Thank you in advance and merry Christmas.


----------



## BackinFrance

As far as France is concerned you should check the requirements set out by France Visa Services (VFS). They have a UK site and you will have to apply for a visa through them.

Your first option does not even exist. Your wife would need to apply for a visa for more than one year in order to be able to remain in France beyond a year. That visa is dependent on income, not a lump sum. 

Your second option may appear to exist, but would require you to submit an extremely well researched business plan that addresses not only the cost of an appropriate property, renovation costs and marketing, but also how you would address all the risks. This business plan would then be subject to regular review in order to extend your stay.


----------



## Befuddled

It will be an uphill struggle but I hope you will succeed. It will be worth all the trouble. My move was pre Brexit so was much easier but I haven't looked back and regretted it once.


----------



## ARPC

Isn’t Spain considering opening up some form of long stay residence permit for British people in the coming year, making the process more pre-brex? I’d look into that. 

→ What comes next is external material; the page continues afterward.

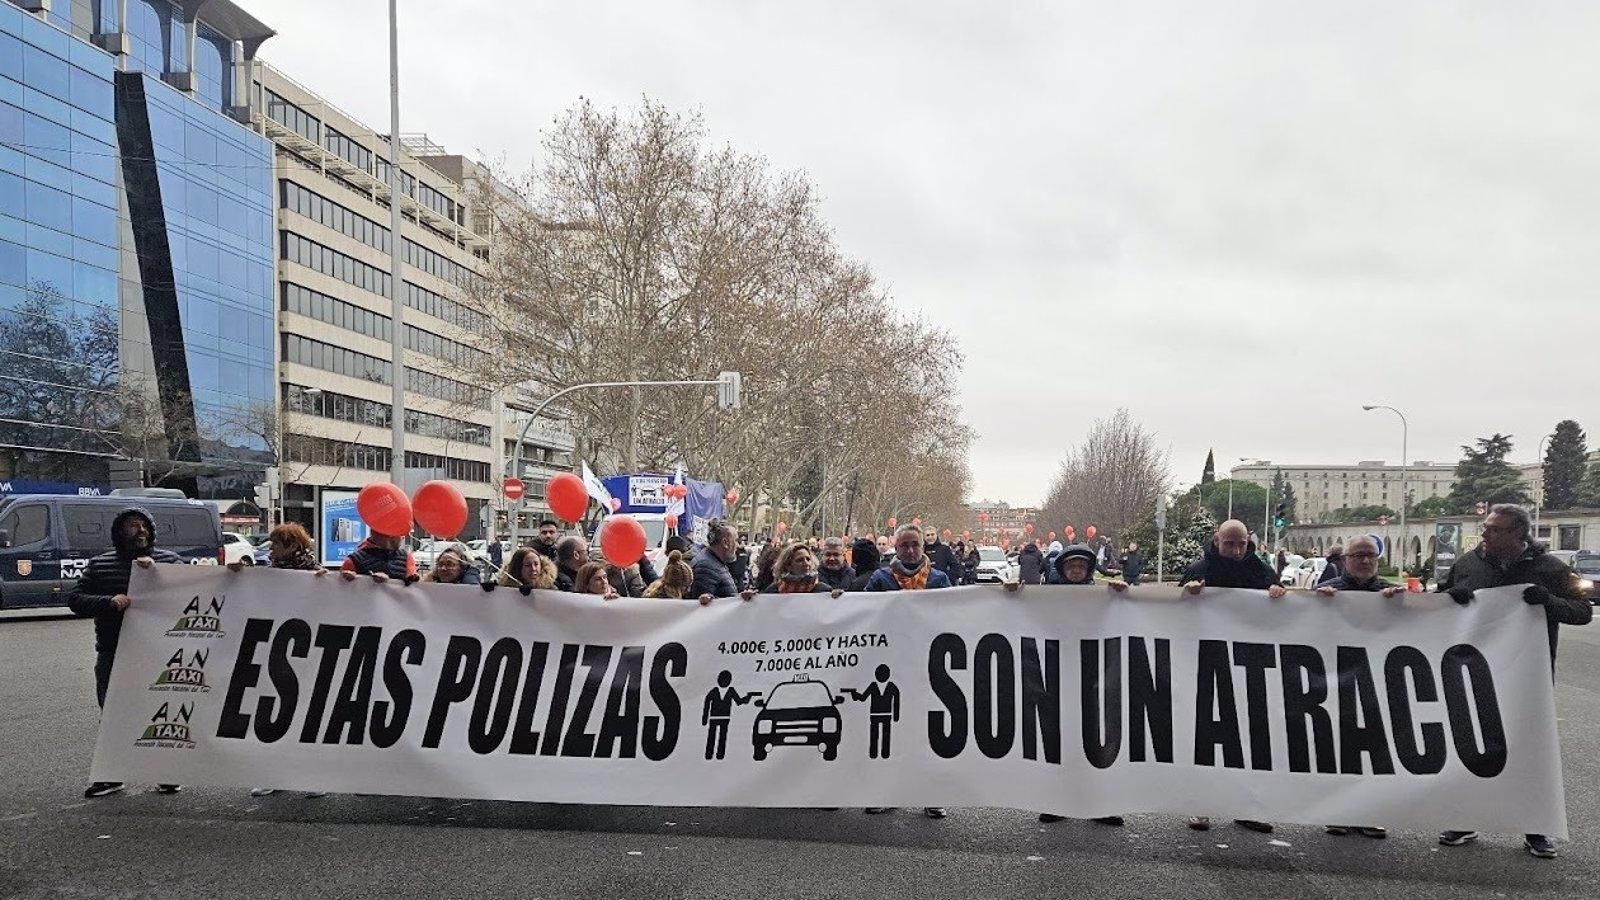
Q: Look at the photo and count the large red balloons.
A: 4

I don’t understand the vision in option one. The « retirement visa » is just a long or medium stay residence permit, and doesn’t have an age requirement (just income, and everything else). But why would your wife want to have a French long stay residence permit if you’re to be so limited in your ability to be there too? Just 90/180 together in the prettiest seasons, for effectively the same experience. (Or in alternate seasons if a bit of alone time is the idea). 

Try Spain.


----------



## BackinFrance

ARPC said:


> Isn’t Spain considering opening up some form of long stay residence permit for British people in the coming year, making the process more pre-brex? I’d look into that.
> 
> I don’t understand the vision in option one. The « retirement visa » is just a long or medium stay residence permit, and doesn’t have an age requirement (just income, and everything else). But why would your wife want to have a French long stay residence permit if you’re to be so limited in your ability to be there too? Just 90/180 together in the prettiest seasons, for effectively the same experience. (Or in alternate seasons if a bit of alone time is the idea).
> 
> Try Spain.


The OP has posted on the Spain forum. 

I would point out though that Spain is experiencing massive problems with Brits living there illegally and contributing very little to the economy. The OP's project of buying a place with a lot of land, putting some tents on it It and running it as a 'glamping' (his description on the Spain forum) would not IMHO contribute much if anything to the Spanish economy.

Spain is looking at various ways to address the problem, but no decision has been made at this time, possibly because some approches risk making the situation worse. Until such time as there is a government decree nothing is definite.


----------